While she is presented with a variety of cases, Hervey has really found her passion in juvenile law. Here, Hervey has the opportunity to work with clients under the age of 19 that are charged with a crime, as well as representing parents and children in child welfare cases.

“Personally, I really enjoy the children’s welfare cases because I get to work one on one with the kids and I really get to know them. I see their environments, how they’ve grown up and I help make a recommendation of what is in their best interest,” Hervey said.

This wasn’t what Hervey always had in mind for her law career. Though she envisioned herself going to law school since she was an elementary school student, she always dreamed of being a prosecutor. It wasn’t until her last year of law school when she participated in the College of Law’s Children’s Justice Clinic that she realized practicing juvenile law was where she felt drawn.

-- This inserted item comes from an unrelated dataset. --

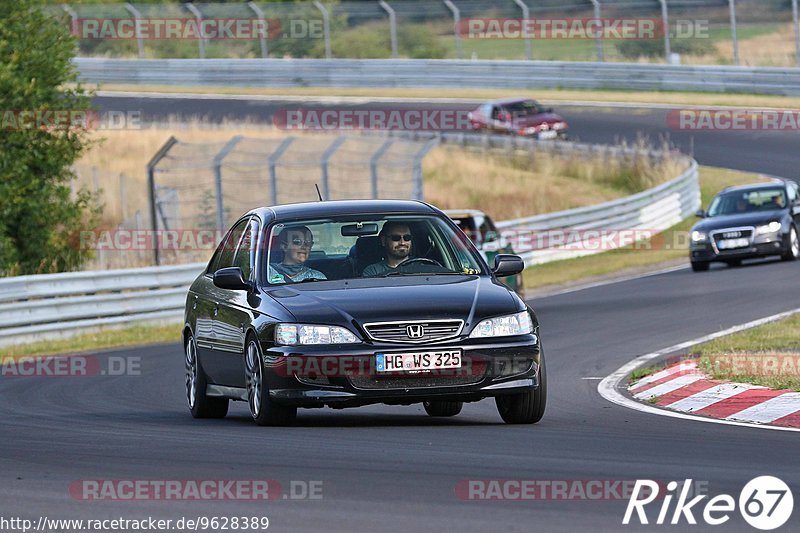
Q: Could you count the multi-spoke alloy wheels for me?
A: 2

“I wrestled with the decision to work for Lindemeier for a while, just because I had to be a public defender in this role and I had worked the prosecuting side of law for so long. But I thought it was a good challenge, and I got to work on cases I was passionate about. I’m really glad I decided to take the risk and try the other side of the criminal world.”

In a recent turn of events, Hervey and Hoffmann will be working together at Lindemeier Law Office, as Hoffmann took a position at Lindemeier. Her passion for rural law remains, but she is looking forward to using her profession to help people through difficult circumstances, as well as the opportunity to work with her old friend.

“I’ve done a complete 180 in my career. I’ll be working in criminal defense, juvenile law, and family law as well as continuing to do estate planning. I’m most excited for the opportunity to assist people who are possibly going through one of the worst times of their lives. It will be great working with a fellow HC grad. Tori will be a valuable resource in helping me learn about the new practice areas I’ll be working in,” Hoffmann said.

Career paths change in college, and as Hoffmann shows, sometimes they continue to change throughout one’s professional life when one continues to follow their passion.